:: Input
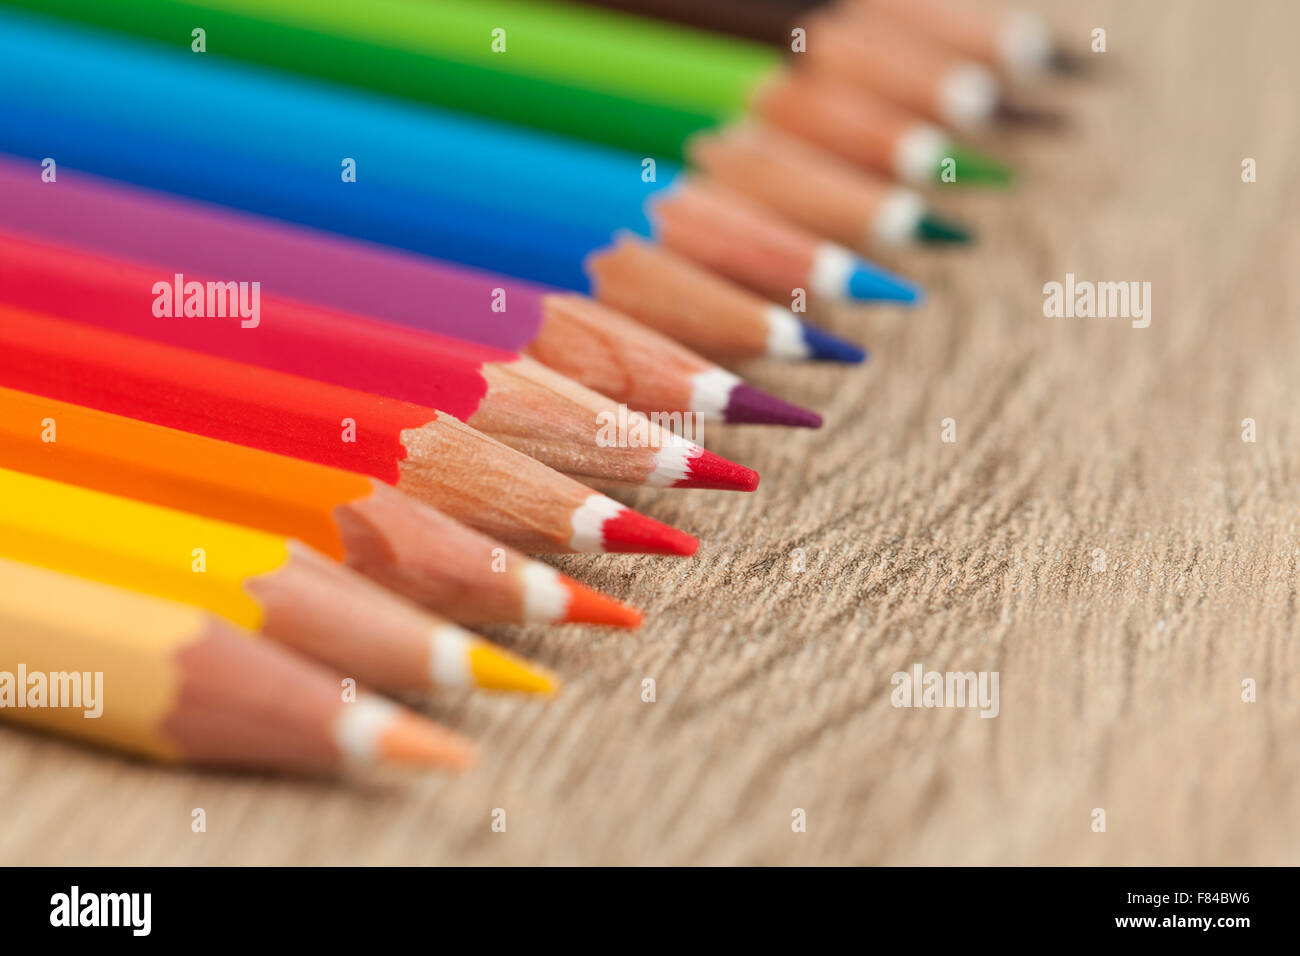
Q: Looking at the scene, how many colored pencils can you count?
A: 12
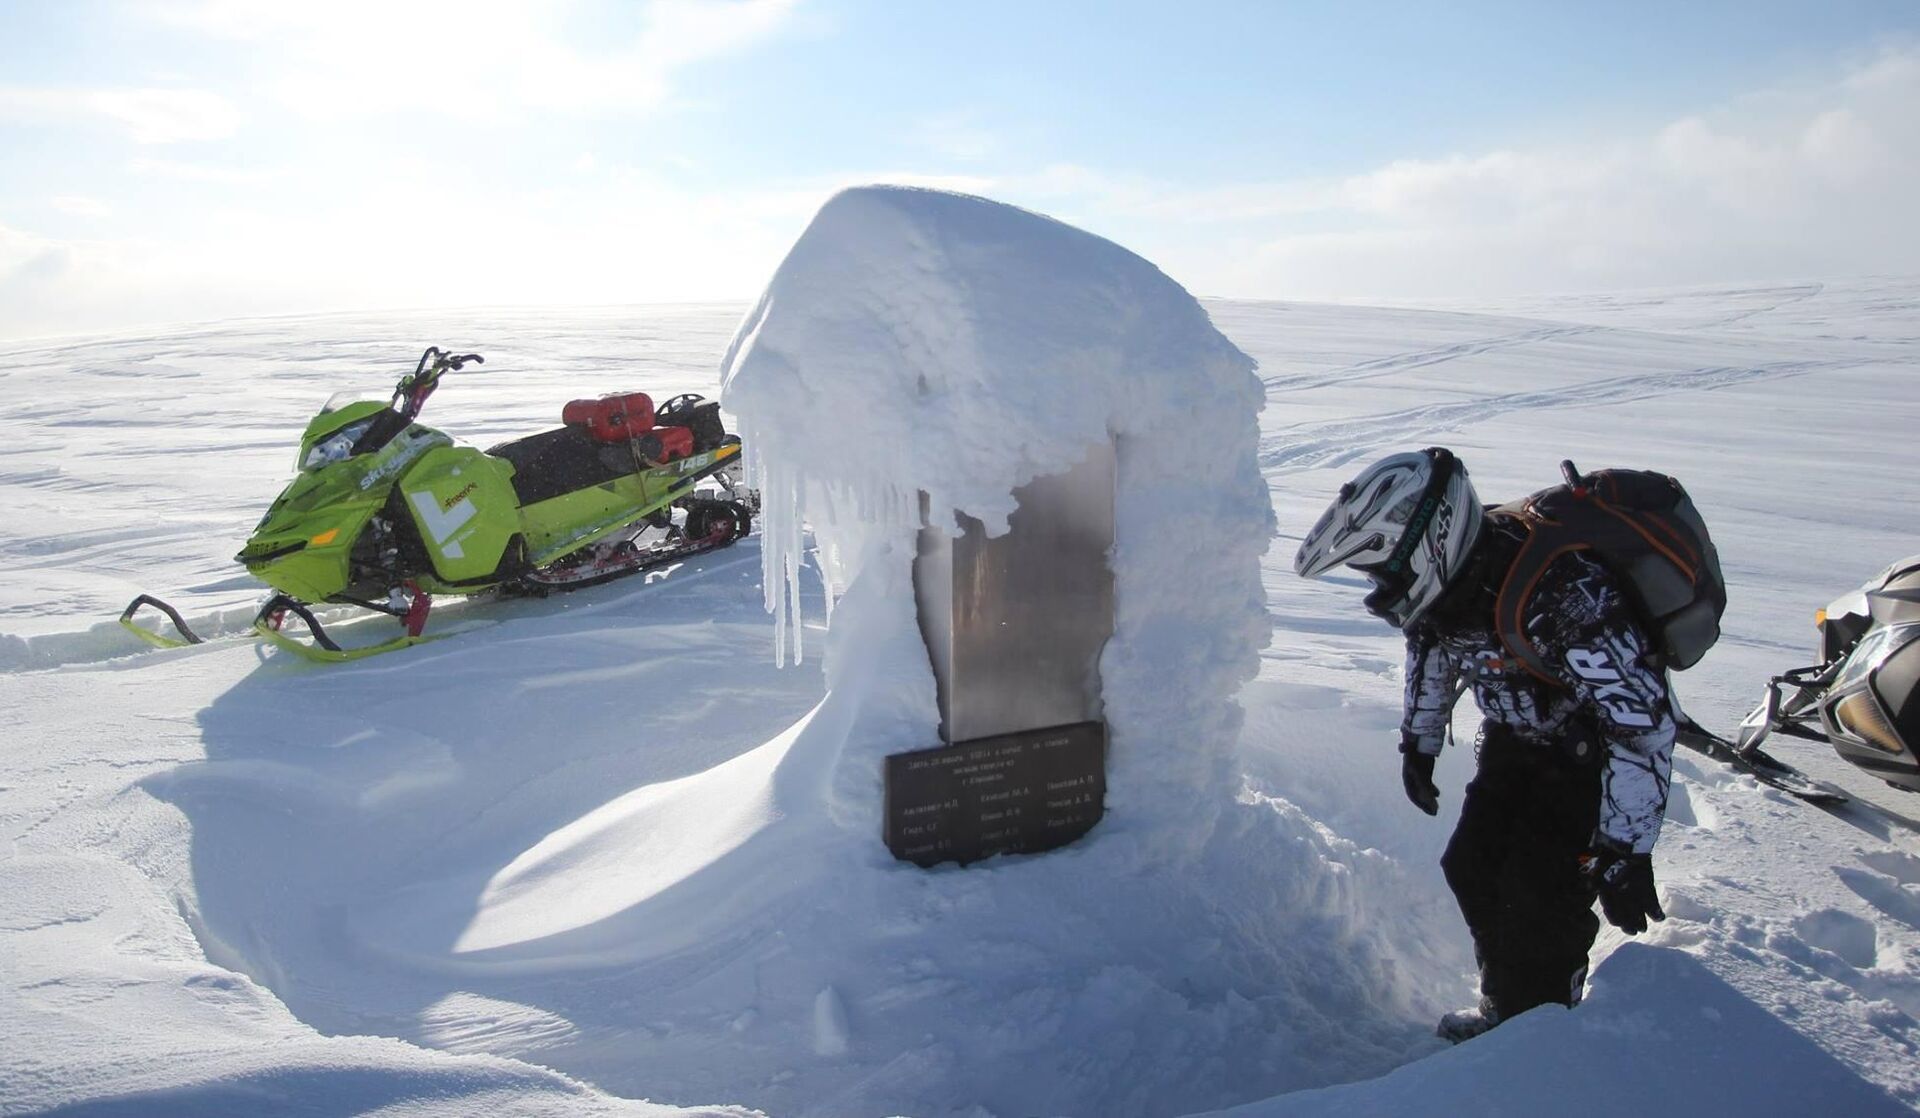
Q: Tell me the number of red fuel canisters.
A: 2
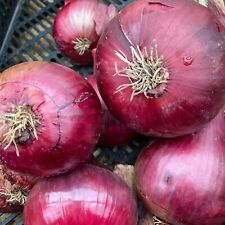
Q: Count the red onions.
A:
::::
Every entry must be retyped exactly, with the pictures removed.

Q: Looking at the scene, how many colored pencils can you count?
A: 12
Q: Tell me the number of red fuel canisters.
A: 2
Q: Count the red onions.
A:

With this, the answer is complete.